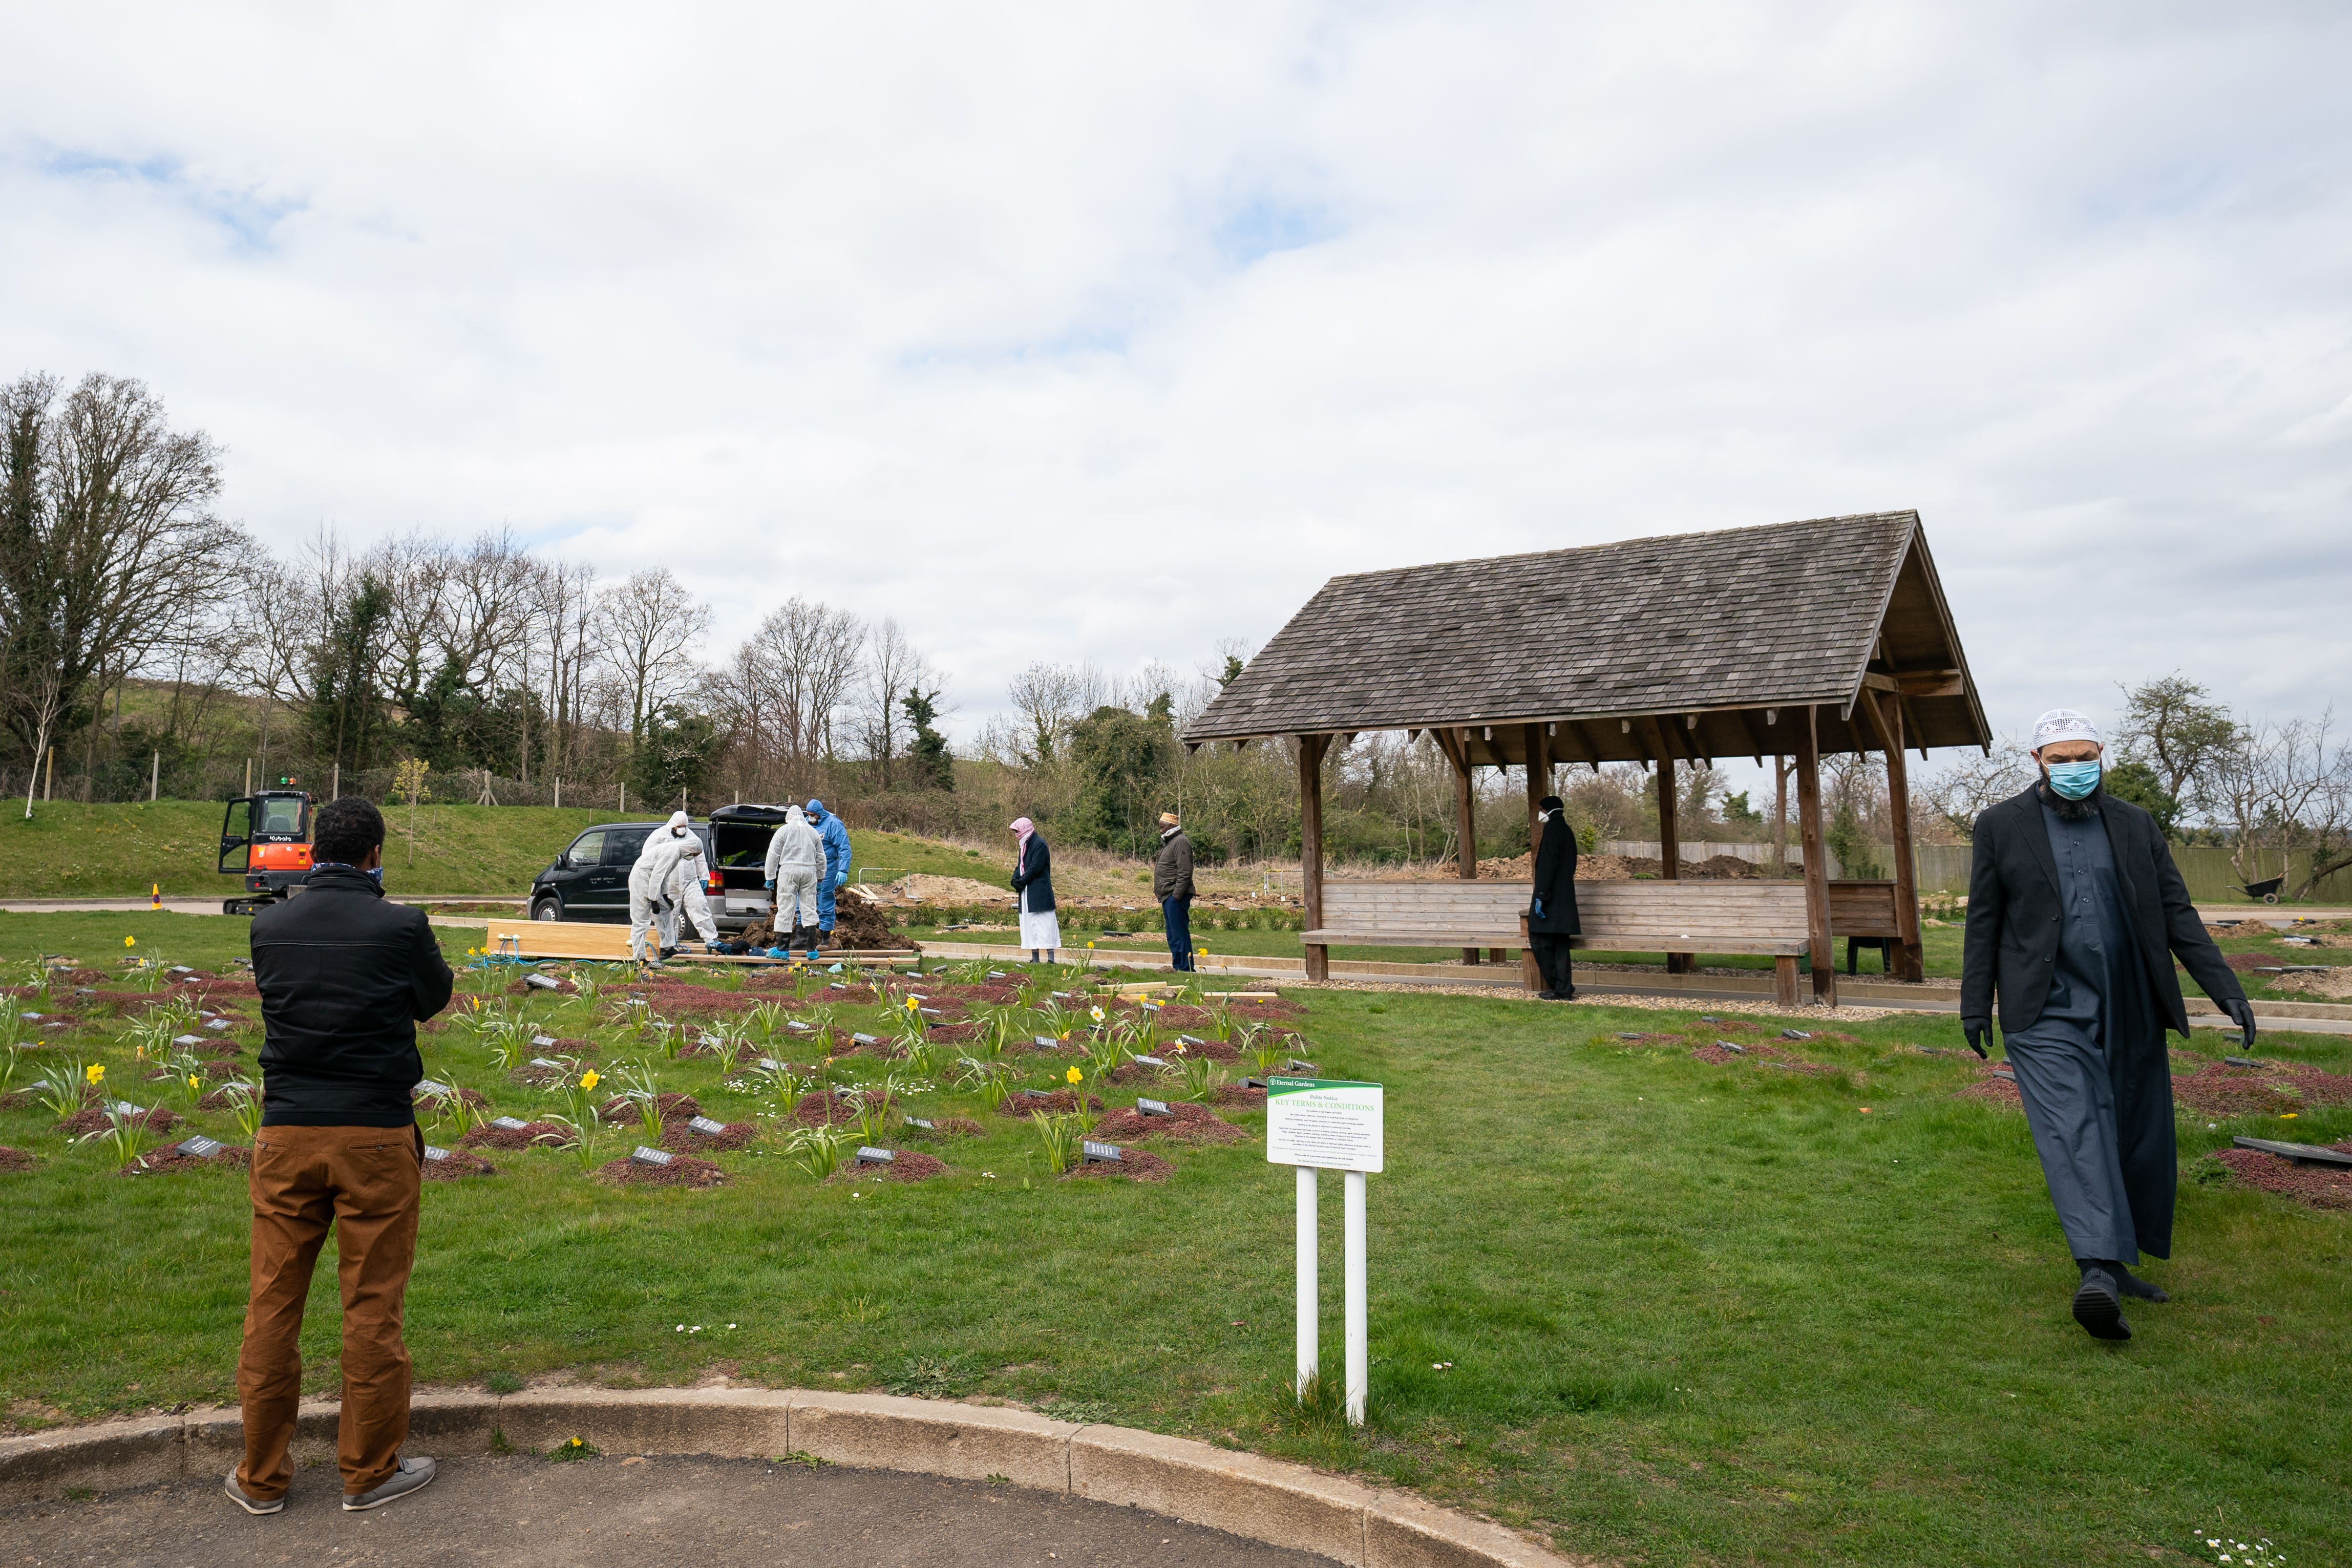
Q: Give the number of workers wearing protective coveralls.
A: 4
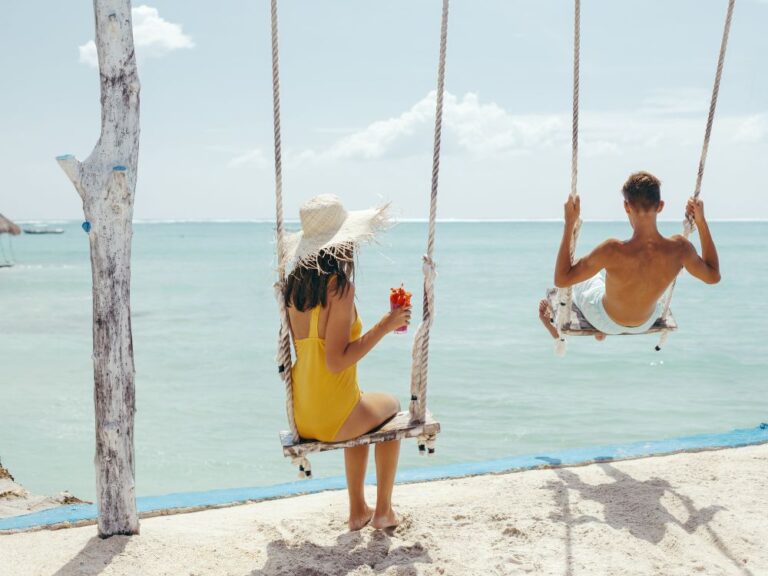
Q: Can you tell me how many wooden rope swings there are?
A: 2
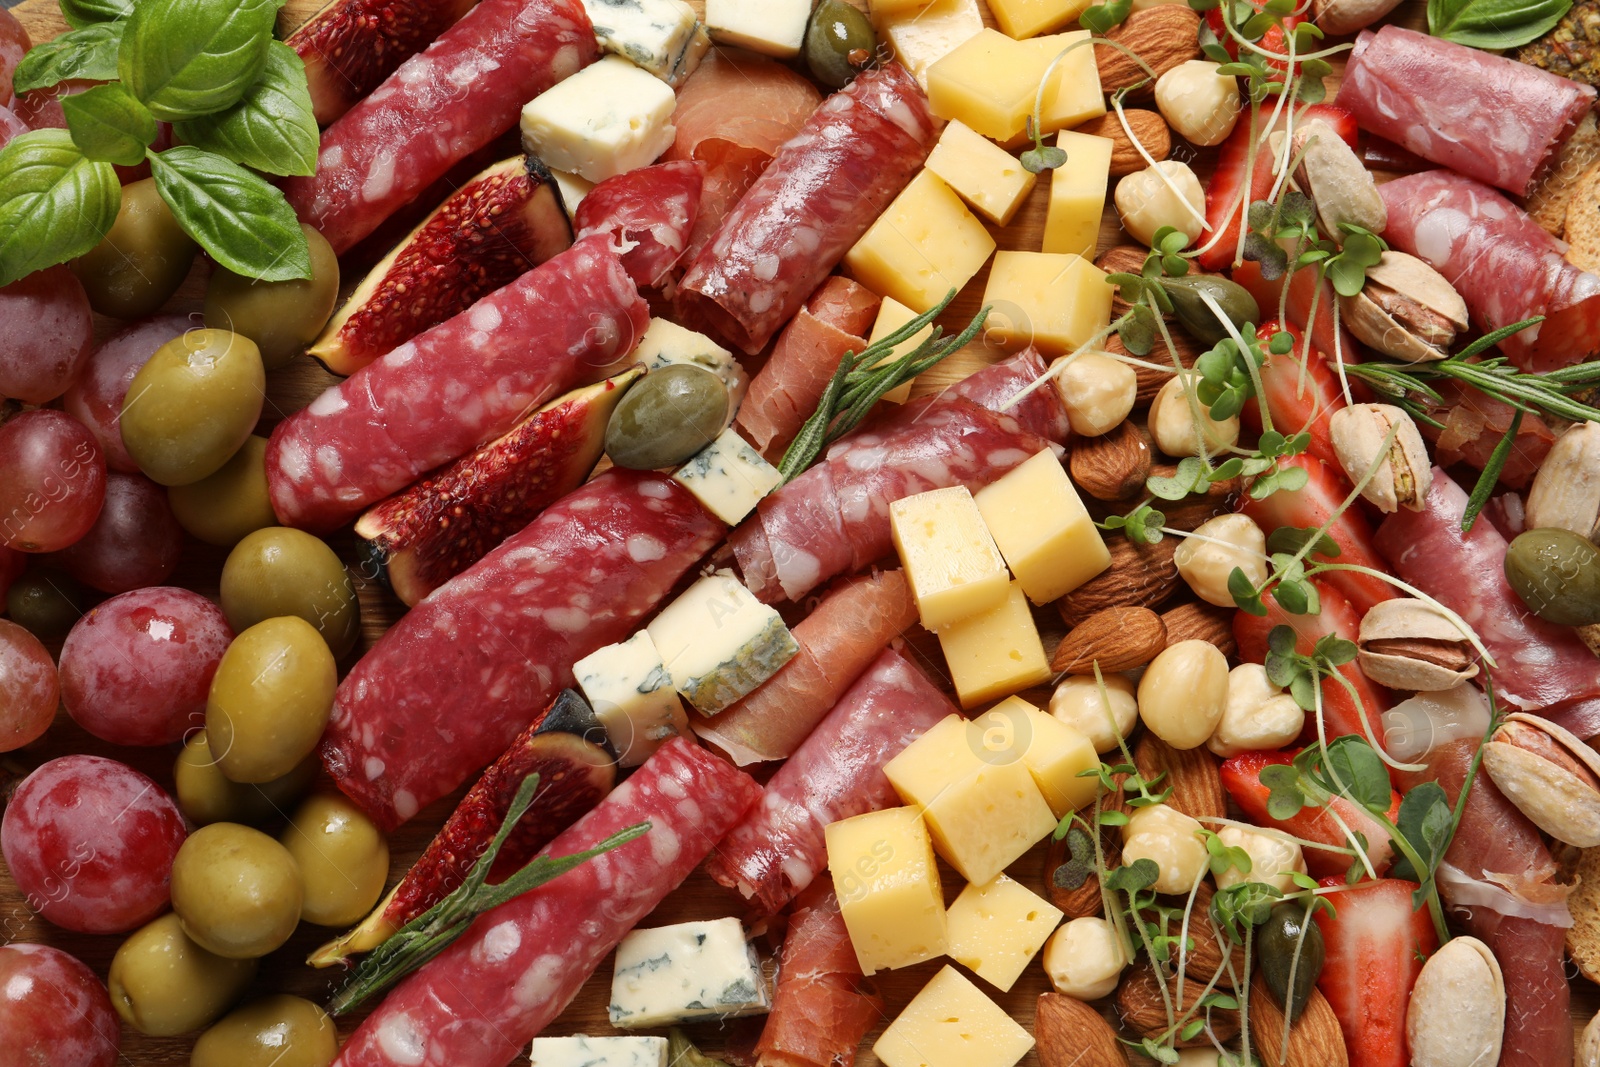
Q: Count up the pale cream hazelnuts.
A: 11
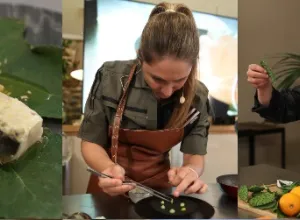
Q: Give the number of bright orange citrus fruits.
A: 2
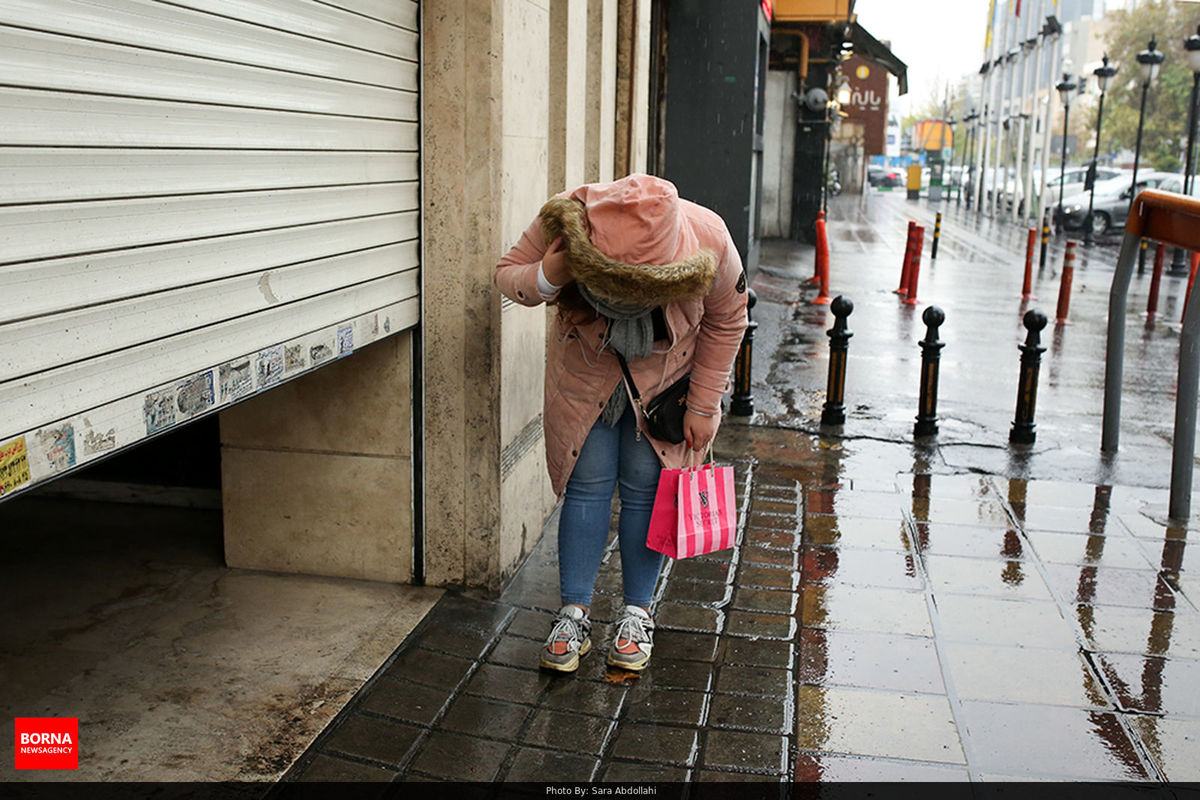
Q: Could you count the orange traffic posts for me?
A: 8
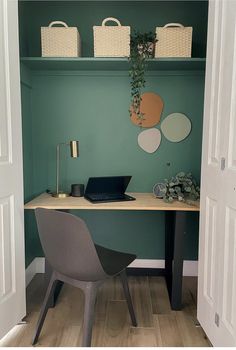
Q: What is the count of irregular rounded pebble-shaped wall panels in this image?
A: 3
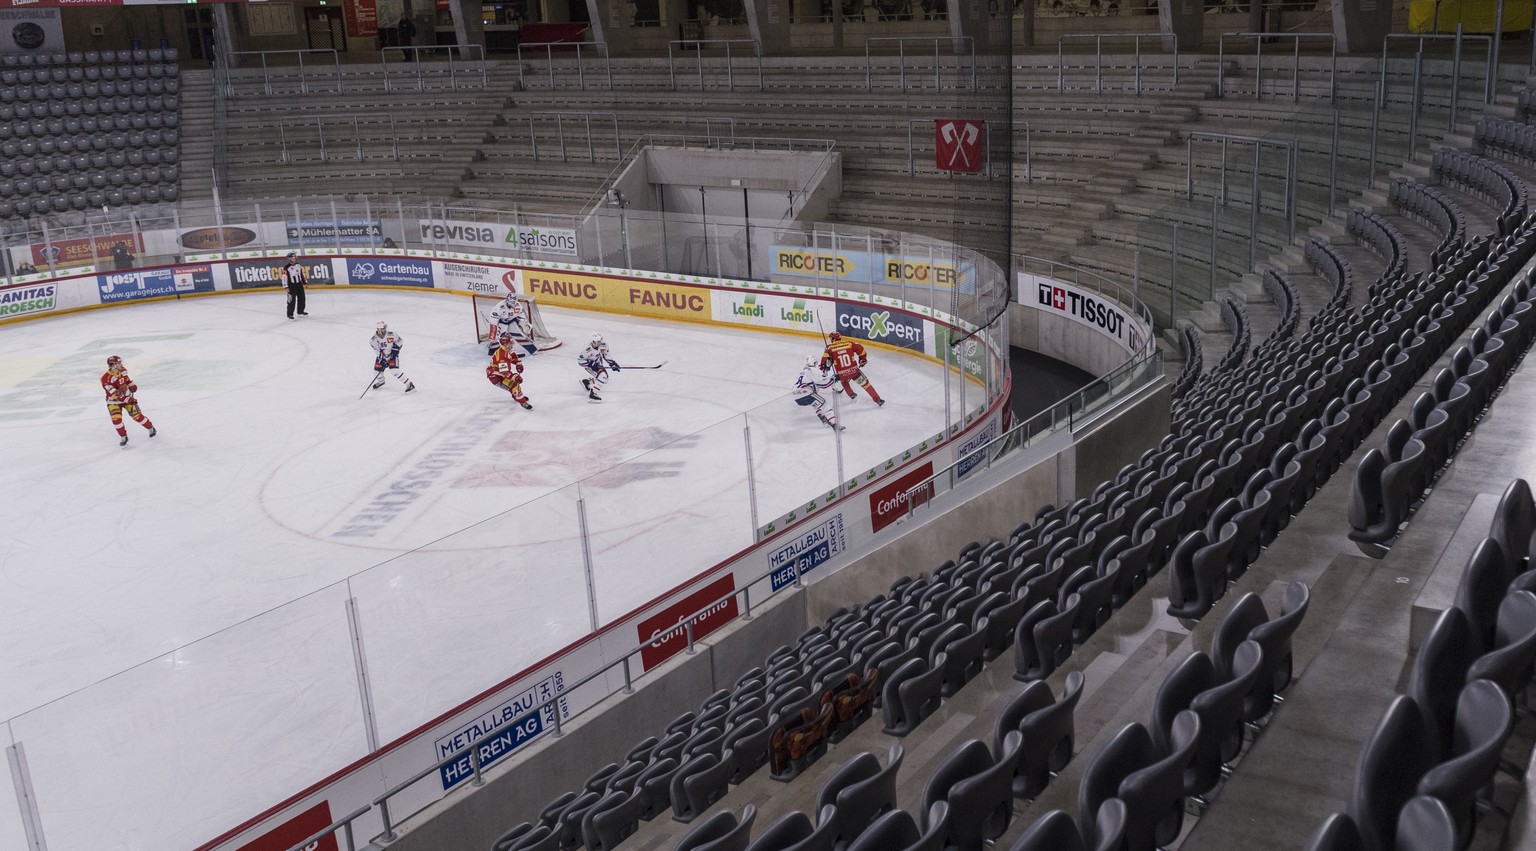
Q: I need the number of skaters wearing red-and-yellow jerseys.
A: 3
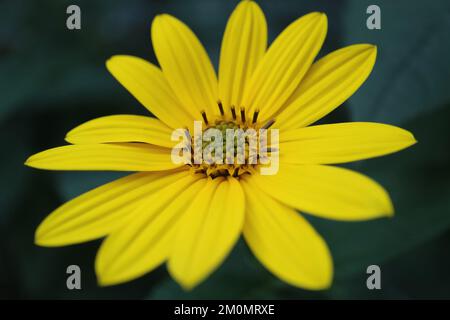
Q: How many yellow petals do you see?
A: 13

# Exercise brief
Copy every line of the data exactly as written, excluding the pictures.

# Task answer
Q: Give the number of workers wearing protective coveralls.
A: 4
Q: Can you tell me how many wooden rope swings there are?
A: 2
Q: Count up the pale cream hazelnuts.
A: 11
Q: Give the number of bright orange citrus fruits.
A: 2
Q: Could you count the orange traffic posts for me?
A: 8
Q: What is the count of irregular rounded pebble-shaped wall panels in this image?
A: 3
Q: I need the number of skaters wearing red-and-yellow jerseys.
A: 3
Q: How many yellow petals do you see?
A: 13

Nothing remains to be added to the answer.